### Work to be completed
Report, from the records below, every line where the word "picture" appears.

### Working data
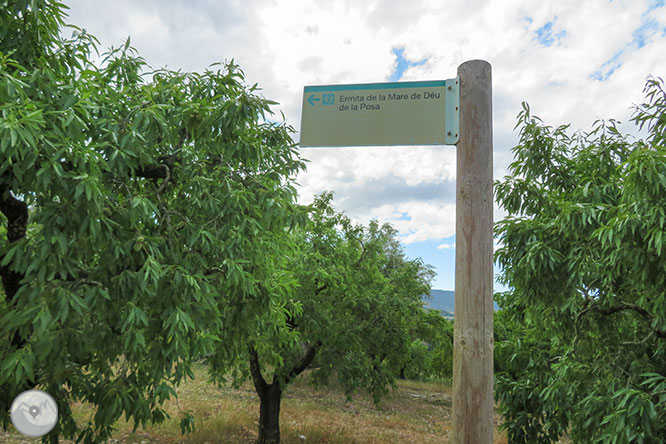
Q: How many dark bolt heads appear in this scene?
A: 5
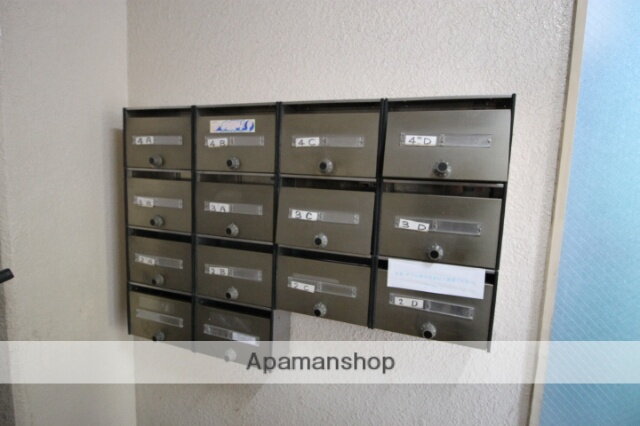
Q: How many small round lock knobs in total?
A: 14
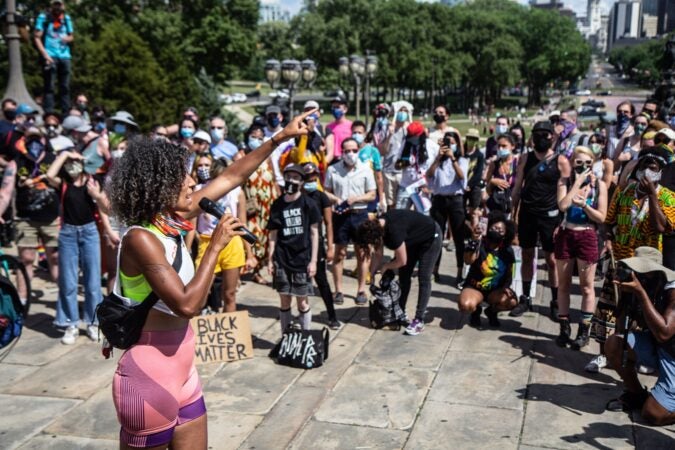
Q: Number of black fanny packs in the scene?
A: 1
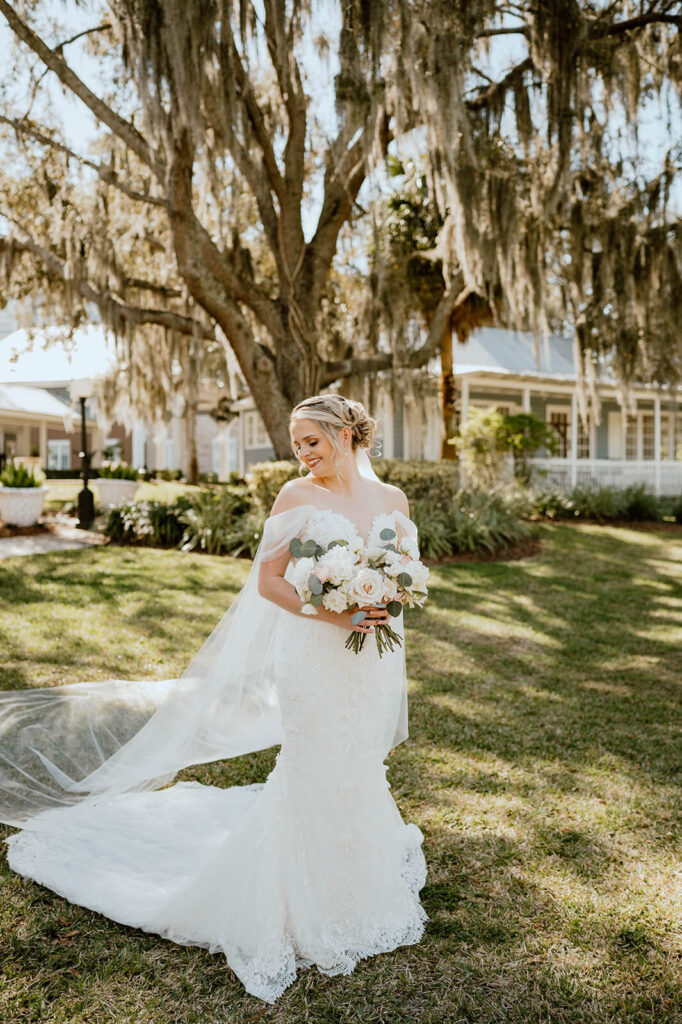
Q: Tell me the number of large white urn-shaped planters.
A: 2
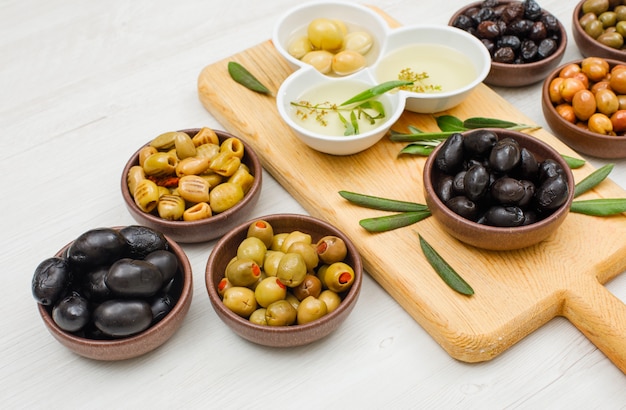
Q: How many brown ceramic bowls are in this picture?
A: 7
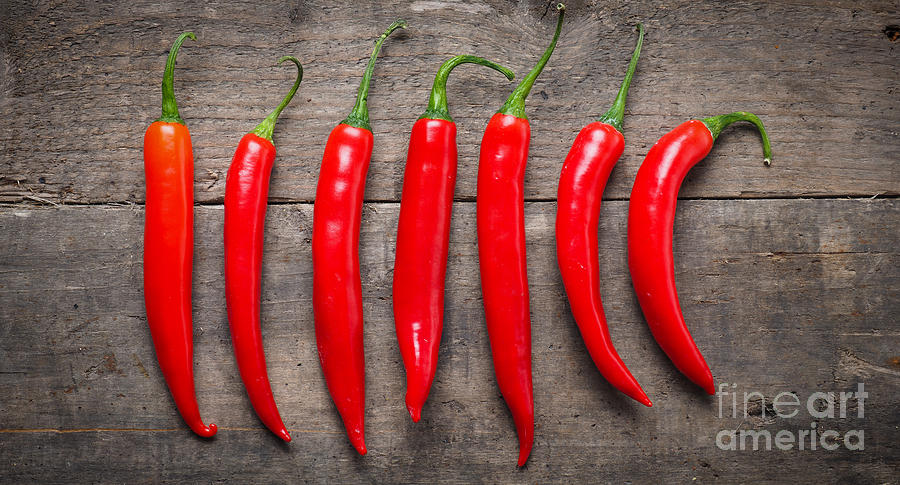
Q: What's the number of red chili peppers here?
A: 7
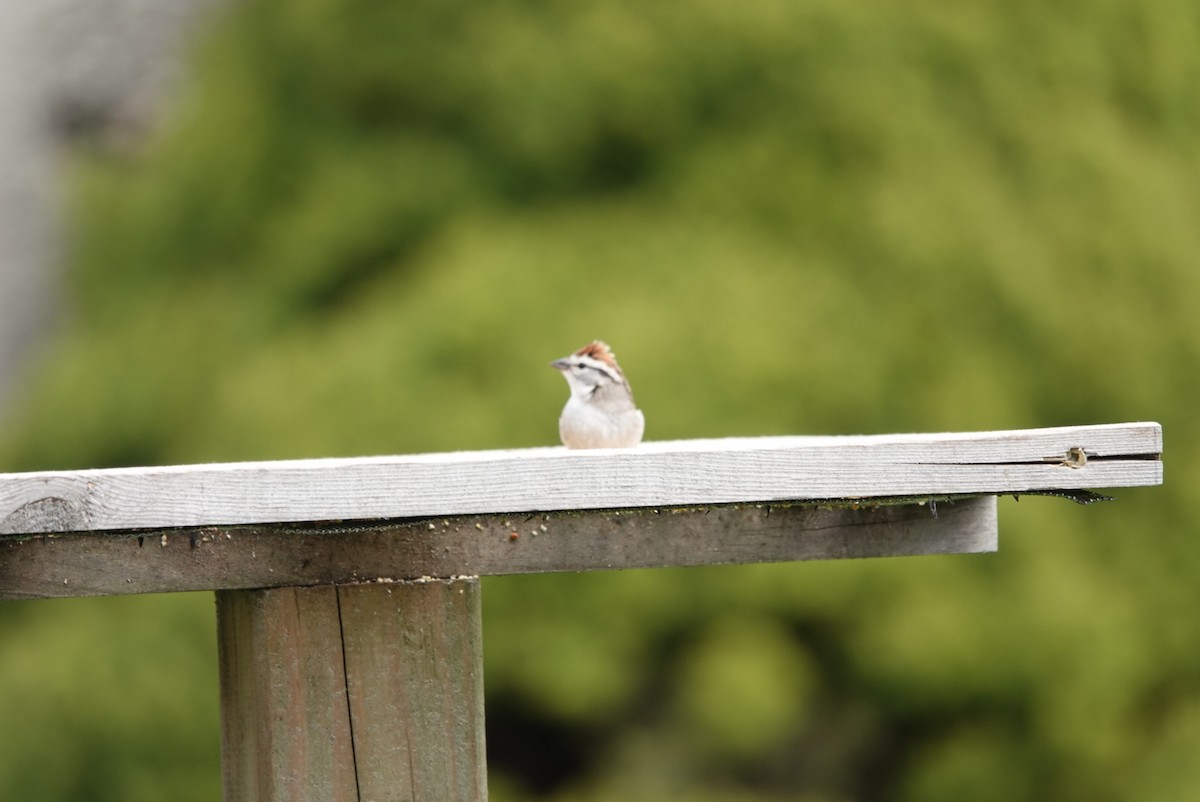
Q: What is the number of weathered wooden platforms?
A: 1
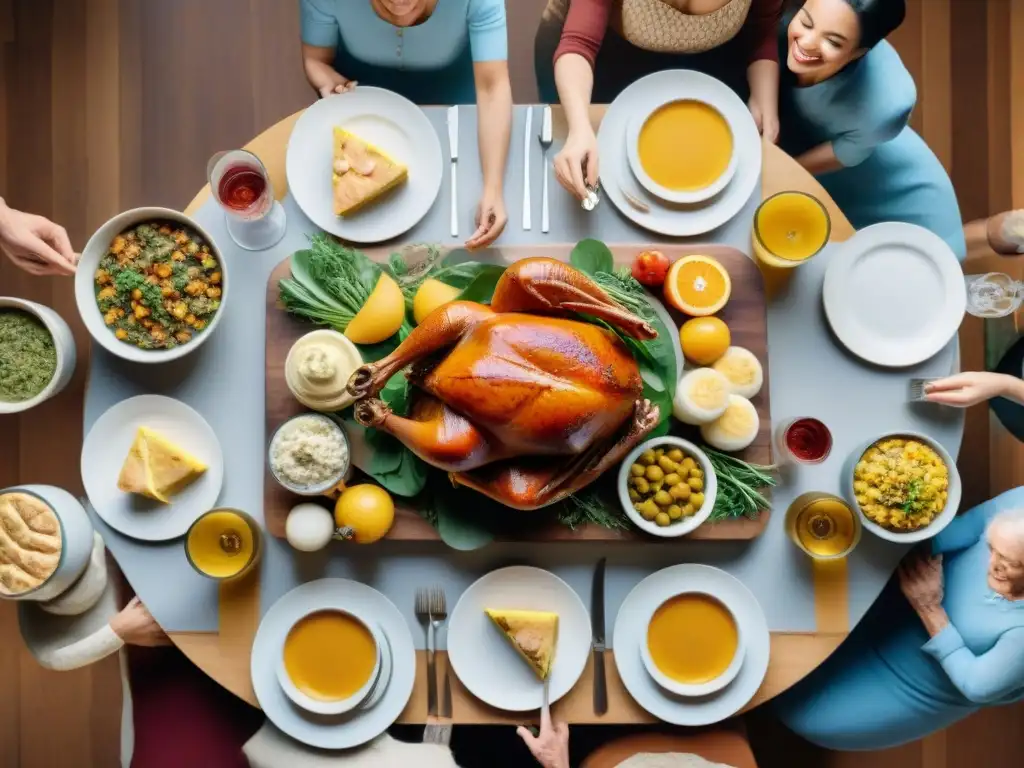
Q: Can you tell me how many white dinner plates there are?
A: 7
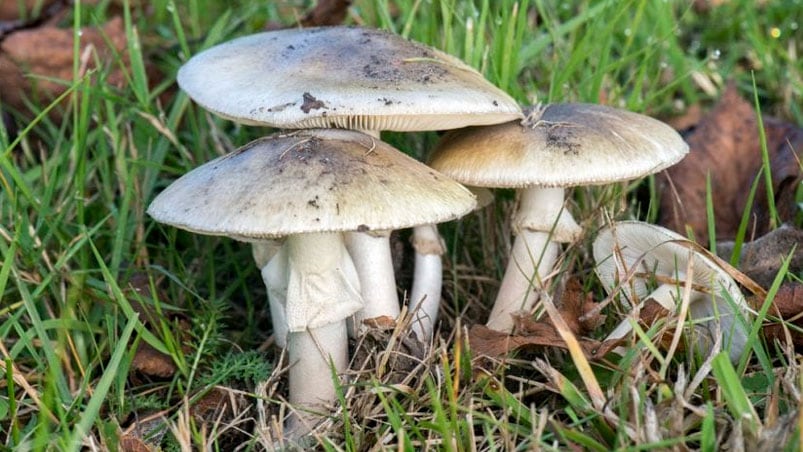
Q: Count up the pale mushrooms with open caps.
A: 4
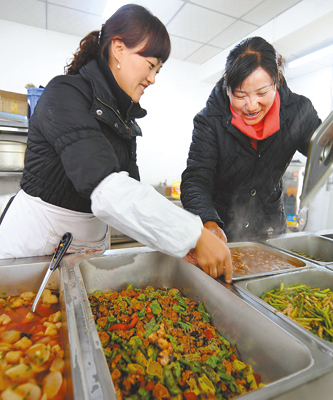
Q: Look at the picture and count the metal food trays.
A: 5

### Output for this exercise
Q: How many brown ceramic bowls are in this picture?
Q: Look at the picture and count the metal food trays.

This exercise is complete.